Il governo è impegnato dal 2014 in una procedura legale per aver violato la direttiva europea di protezione ambientale, una denuncia è sul tavolo della Commissione ed è stata presentata dall'associazione che ha confederato collettivi, abitanti, agricoltori, sindacati davanti al Parlamento Europeo. Inoltre, gli abitanti della ZAD non possono essere sfrattati dalle fattorie, dalle capanne o dalle case auto-costruite, nessuna procedura esecutiva è stata comunicata ai residenti fino ad oggi. Legalmente, i lavori non possono cominciare né quest'autunno e nemmeno la prossima primavera, a condizione che il Tribunale non decida, su richiesta del gruppo Vinci - impresa che ha in appalto la costruzione e la gestione dell'aeroporto - di far intervenire ufficiali giudiziari insieme alle forze dell'ordine per poi radere al suolo un intero villaggio, oggi abitato da circa 300 persone.

L'opacità giuridica dell'evacuazione della ZAD maschera quella politica del progetto di aeroporto.

Da settimane corrono voci di una imminente evacuazione della ZAD; intanto da ogni parte della Francia gli attivisti stanno convergendo a NDDL per organizzare il presidio dell'intera area destinata alla costruzione dell'infrastruttura aeroportuale, una zona di 1650 ettari. 

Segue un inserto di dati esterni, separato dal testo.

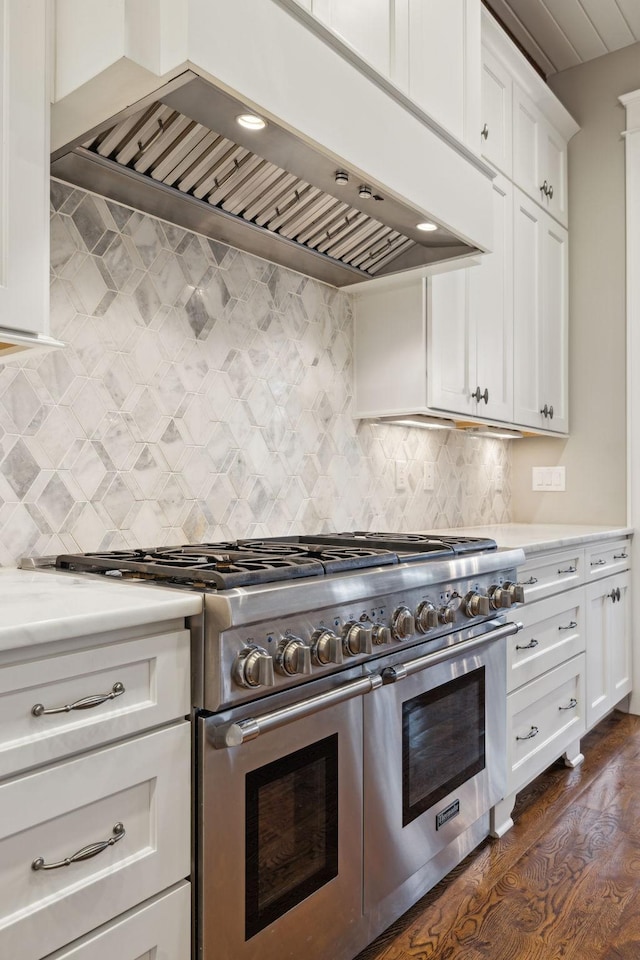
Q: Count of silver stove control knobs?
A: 11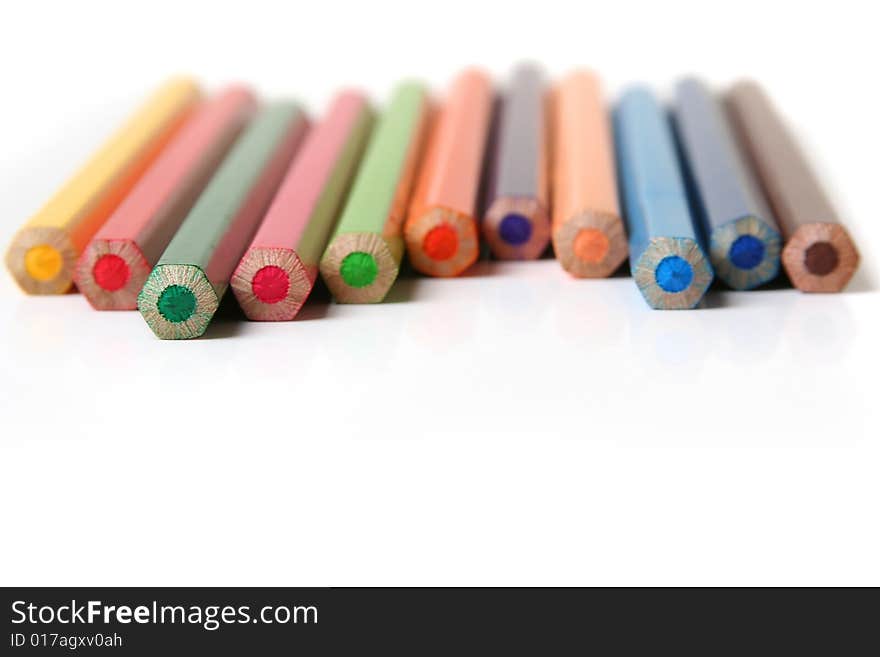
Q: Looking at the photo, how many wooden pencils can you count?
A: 11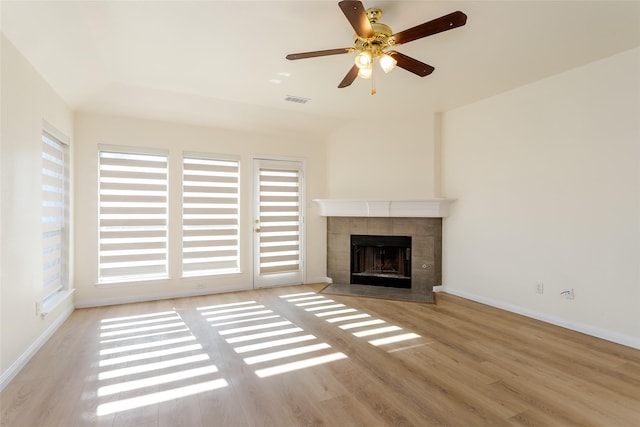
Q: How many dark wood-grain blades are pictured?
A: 5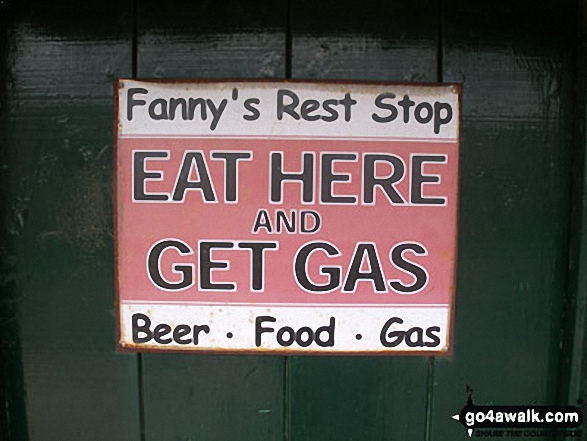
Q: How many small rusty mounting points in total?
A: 4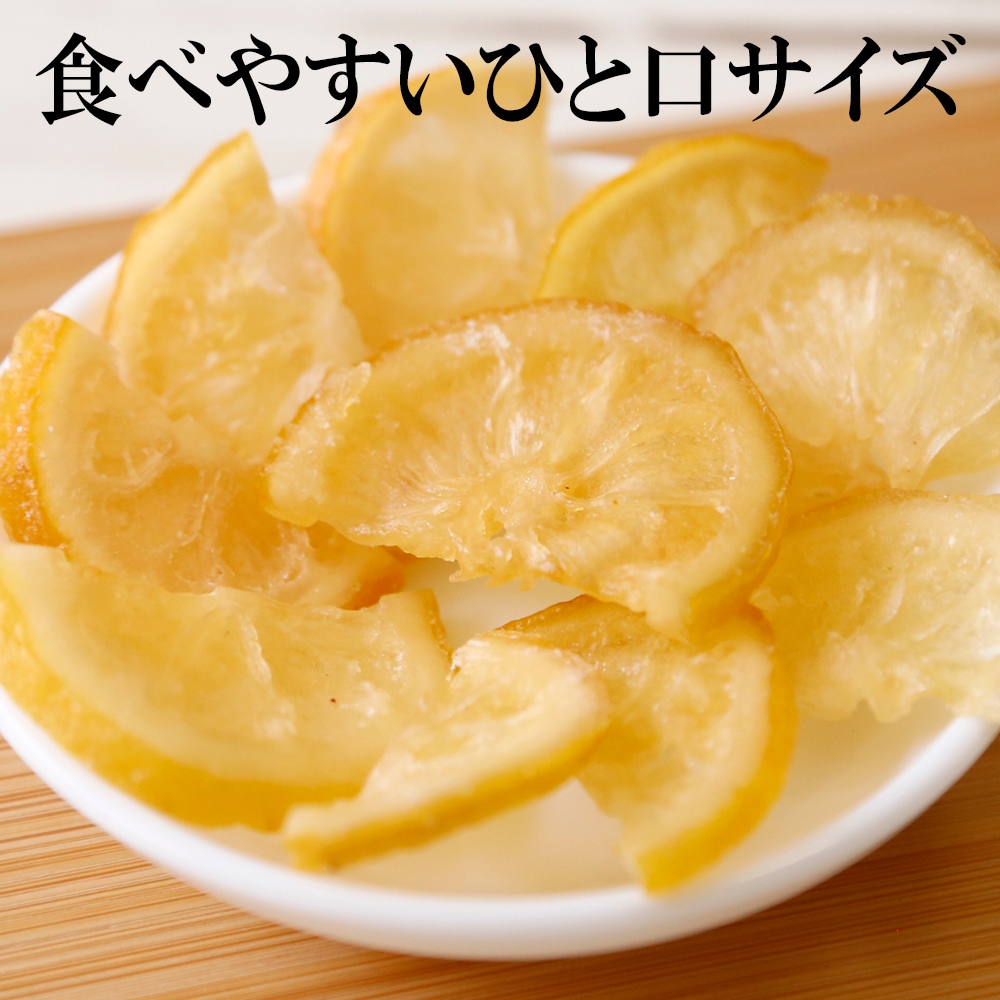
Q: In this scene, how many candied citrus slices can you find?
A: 10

Il sindacato CGT del gruppo Vinci si è dichiarato contrario al trasferimento dell' attuale aeroporto di Nantes e chiede ai salariati di rifiutare il lavoro in ogni cantiere legato al progetto, appellandosi al diritto di non lavorare in condizioni pericolose e degradanti. Infatti si tratterebbe di lavorare sotto protezione poliziesca data la forte e storica opposizione locale e nazionale al progetto. La GCT adotta la stessa posizione per quanto riguarda la costruzione del muro a Calais e la distruzione della "jungle".

In marzo, durante la mobilitazione contro la Legge El-Khomri un comunicato della CGT-Vinci diceva : "Non siamo né mercenari, né schiavi: non vogliamo lavorare in un clima da guerra civile, ma nelle migliori condizioni, con dei diritti e della garanzie collettive, per un progetto di cui poter essere fieri perché socialmente utile invece che per un progetto abnorme e obsoleto ".

Il primo ministro Valls ha più volte annunciato che il cantiere sarebbe cominciato in ottobre, oppure in autunno, senza altre precisazioni, perché "la priorità è l'evacuazione di Calais" secondo il Ministero dell'interno. Per adesso l'ostacolo da parte del governo sarebbe quello di non poter ancora disporre della quantità necessaria di CRS, una decina di truppe oltre i quattro-cinque squadroni della gendarmeria che attualmente sono mobilitati contro i migranti di Calais. Migliaia di poliziotti che verrebbero a turno impiegati per "svuotare" il terreno occupato dagli abitanti della ZAD o della bidonville di Calais, per impedire la ri-occupazione nel corso del tempo, che si prospetta lungo, e per far fronte alle mobilitazioni conseguenti nelle diverse regioni.

Esiste il grande rischio di scontro frontale che caratterizza le lotte in Francia, non solo quelle ambientaliste. La morte di Remi Fraisse, ucciso nell'ottobre del 2014 dalle forze dell'ordine durante gli scontri nella ZAD di Sivens, è ancora viva nelle menti di tutti e tutte. E’ un prezzo altissimo che ha dovuto pagare una lotta che è riuscita a determinare la sospensione del cantiere di costruzione della diga nell'area naturalistica protetta, ma purtroppo già parzialmente devastata.  

Lo stato d'emergenza non può che rendere ancora più aspro ogni tipo di conflitto, come hanno dimostrato le mobilitazioni contro "la Loi Travail et son monde", e come lo provano gli arresti domiciliari emessi per un significativo numero di militanti senza prove giudiziarie a carico, sia a Nantes che a Rennes, in particolare a partire dalla COP21.